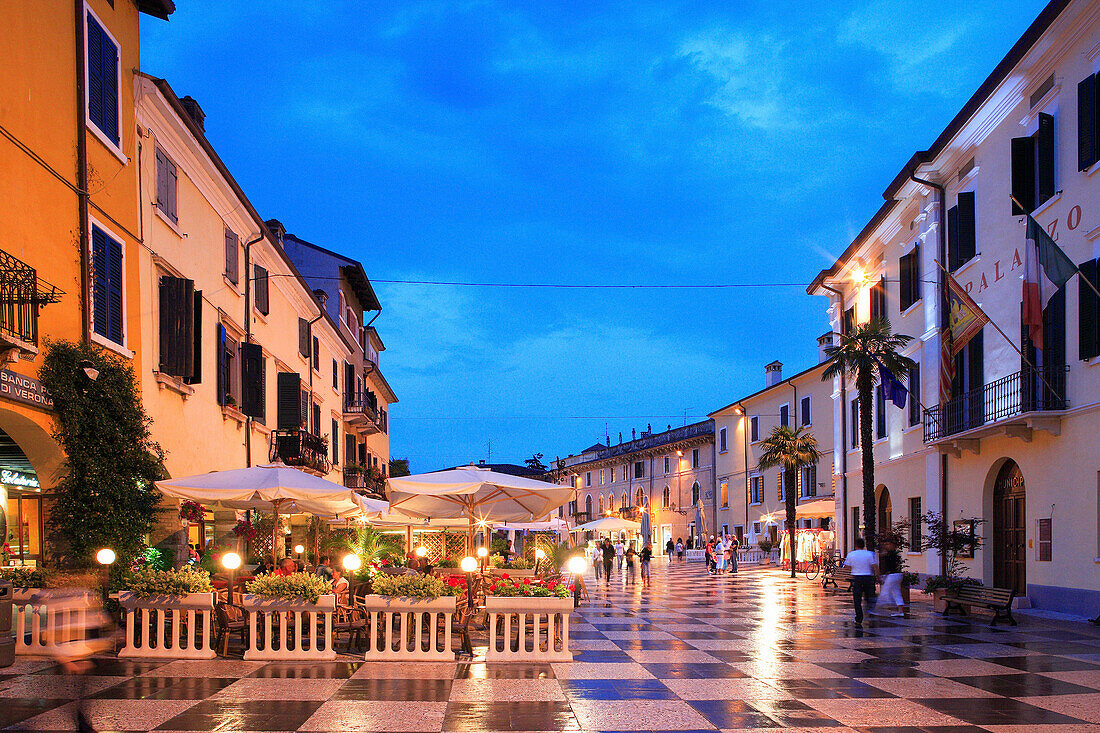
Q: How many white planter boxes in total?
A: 5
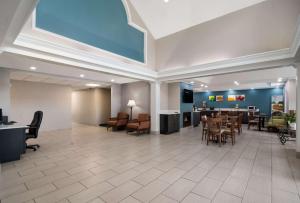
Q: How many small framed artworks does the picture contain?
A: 4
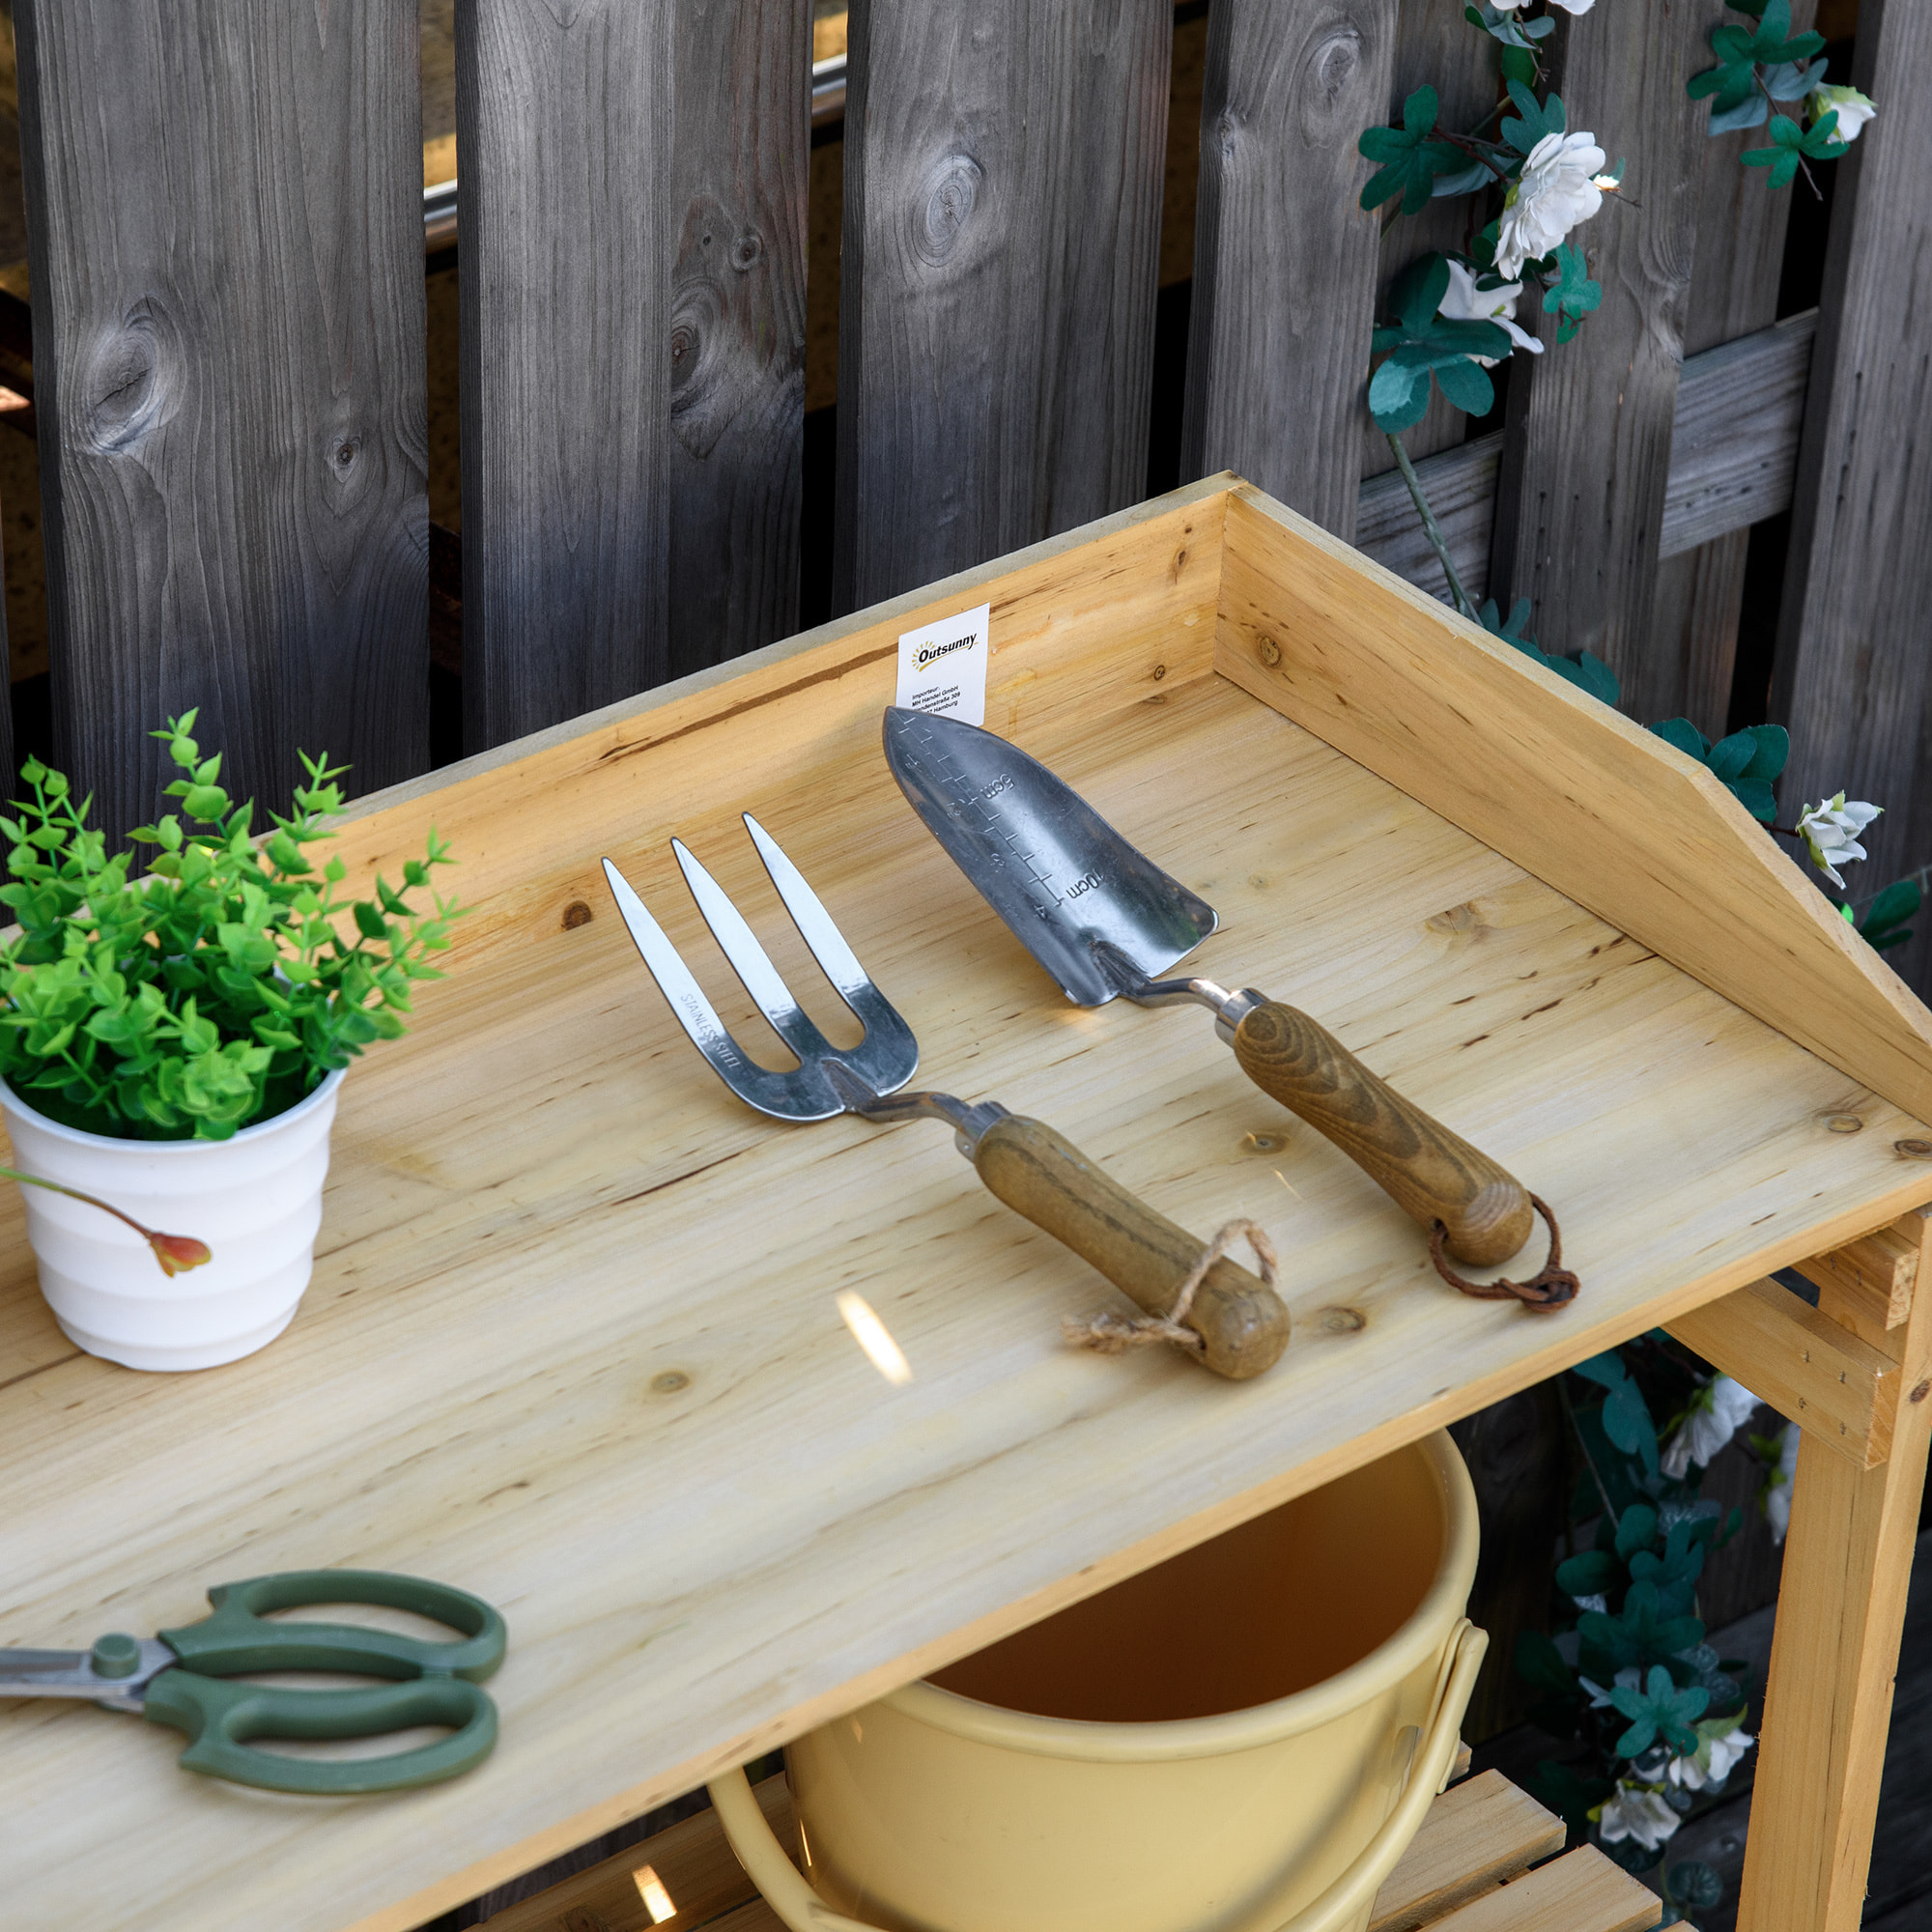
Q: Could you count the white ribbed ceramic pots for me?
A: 1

○ ○ ○ ○

The reply must hold each line of the records verbatim and no pictures.

Q: How many white planter boxes in total?
A: 5
Q: How many small framed artworks does the picture contain?
A: 4
Q: Could you count the white ribbed ceramic pots for me?
A: 1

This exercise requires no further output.